WalFadjri : Pouvez-vous vous présenter à nos lecteurs ?
Seynabou DIOP : Je m’appelle Seynabou Diop. Je ne suis pas Casamançaise comme le pensent la plupart des gens. Je suis née et j’ai grandi en Côte d’Ivoire jusqu’à l’âge de dix-sept, dix-huit ans. On dit au Sénégal que j’ai une vie simple et que je ne m’habille pas comme les dames, les artistes d’ici. J’ai un côté un peu ivoirien, qui s’habille simplement et qui ne se prend pas trop la tête sur sa façon d’être. Naturellement, je suis quelqu’un qui aime la simplicité. Je suis compliquée dans la tête quand il faut travailler. Je suis très exigeante. Mais en réalité, je suis quelqu’un de très tranquille.

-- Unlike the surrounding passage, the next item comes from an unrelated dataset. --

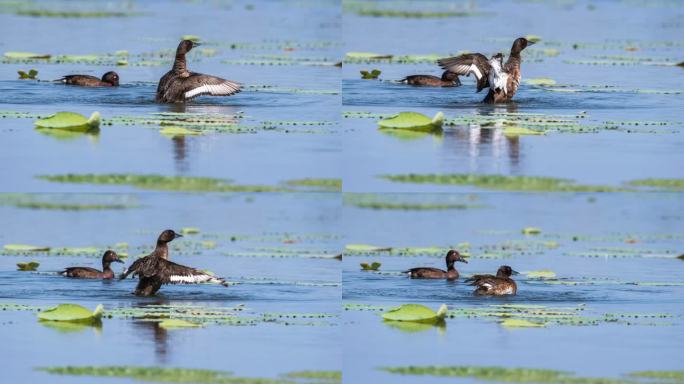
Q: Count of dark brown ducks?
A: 8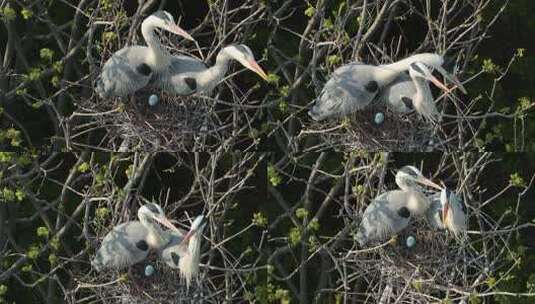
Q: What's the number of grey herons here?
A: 8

WalFadjri : Parlez-nous de votre enfance ?
Seynabou DIOP : J’ai été une fille comblée. Je n’avais vraiment pas de problèmes pendant mon enfance. Je ne faisais pas trop d’histoires. Mais ce qui était sûr, c’est que l’on me prenait pour un petit garçon parce que j’étais plus qu’avec eux qu’avec les filles. Et jusqu’à aujourd’hui, je suis plus avec les hommes qu’avec les femmes. C’est cela que j’avais d’un peu de spécial. Et il m’arrivait de prendre un bâton et de faire semblant de jouer à la guitare et d’imiter Carlos Santana, ou Johnny Hallyday. Je faisais un peu l’artiste. Quand mon père avait des invités, il me faisait appeler pour que je fasse des spectacles. J’avais cela déjà en moi, mais inconsciemment. De jeunes Sénégalais qui étaient immigrés en Côte d’Ivoire m’avaient surnommée ‘Oscar’. Et quand je suis devenue plus grande, je leur ai demandé pourquoi ils m’appelaient ainsi ; ils m’ont dit que j’irai loin et que j’étais une étoile. Jusqu’à aujourd’hui, ces mêmes personnes continuent de m’appeler ‘Oscar’. J’étais une fille intelligente, mais je n’aimais pas l’école. Mon frère, sachant que je perdais du temps, m’a récupérée et m’a emmenée en France.
WalFadjri : Pouvez-vous nous dérouler le film de votre vie en France ?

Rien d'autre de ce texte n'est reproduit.